======== Information shown
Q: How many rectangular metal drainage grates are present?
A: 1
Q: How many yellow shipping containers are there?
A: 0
================
======== Information shown
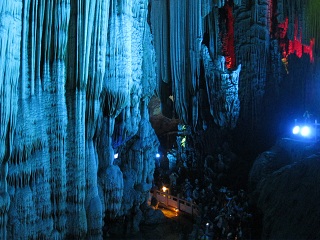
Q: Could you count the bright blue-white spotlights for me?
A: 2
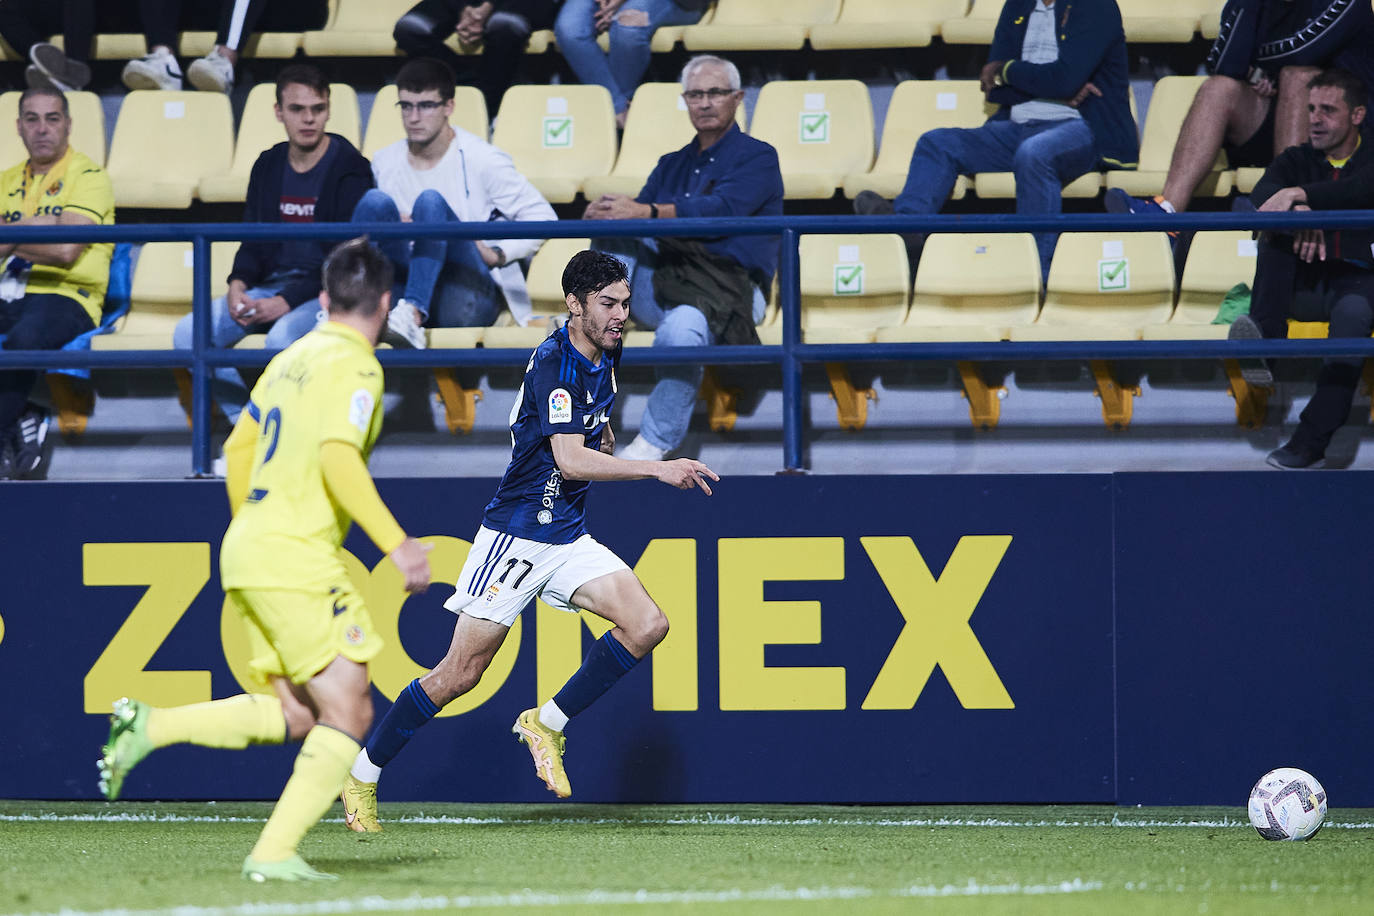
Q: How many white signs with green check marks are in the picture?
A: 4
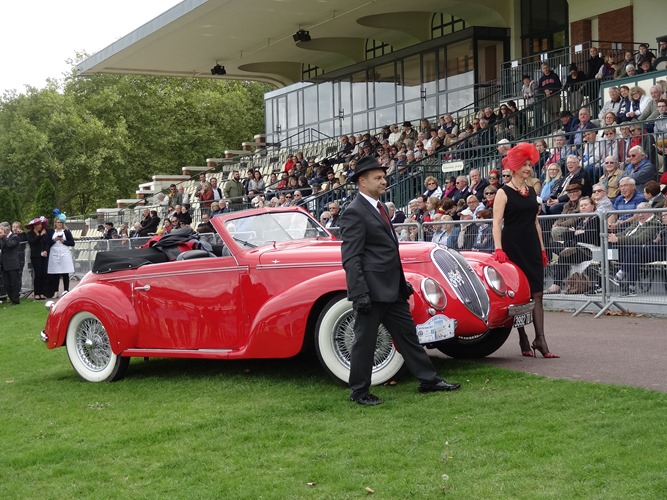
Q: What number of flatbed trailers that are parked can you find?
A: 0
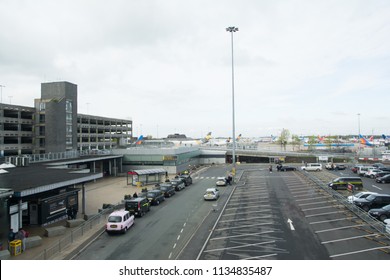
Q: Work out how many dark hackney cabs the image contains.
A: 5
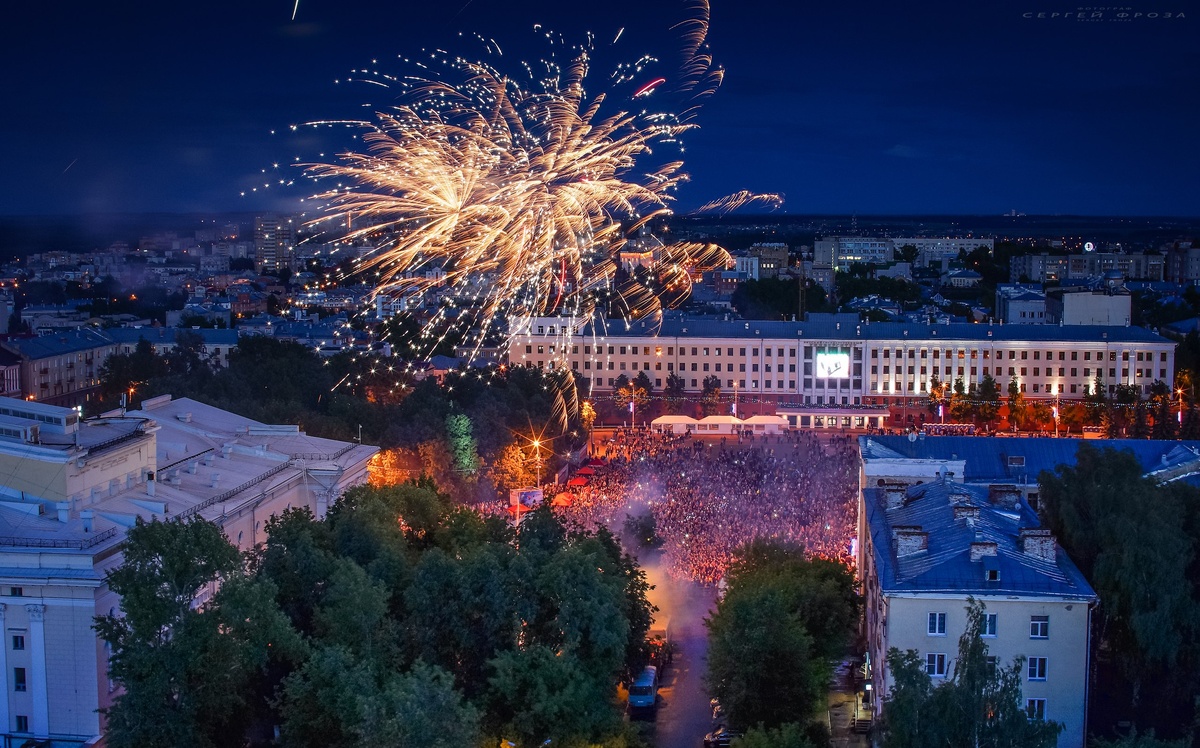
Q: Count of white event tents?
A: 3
================
Among the lines above, return those that contain the string "many".

## Answer below
Q: How many rectangular metal drainage grates are present?
Q: How many yellow shipping containers are there?
Q: How many white signs with green check marks are in the picture?
Q: Work out how many dark hackney cabs the image contains.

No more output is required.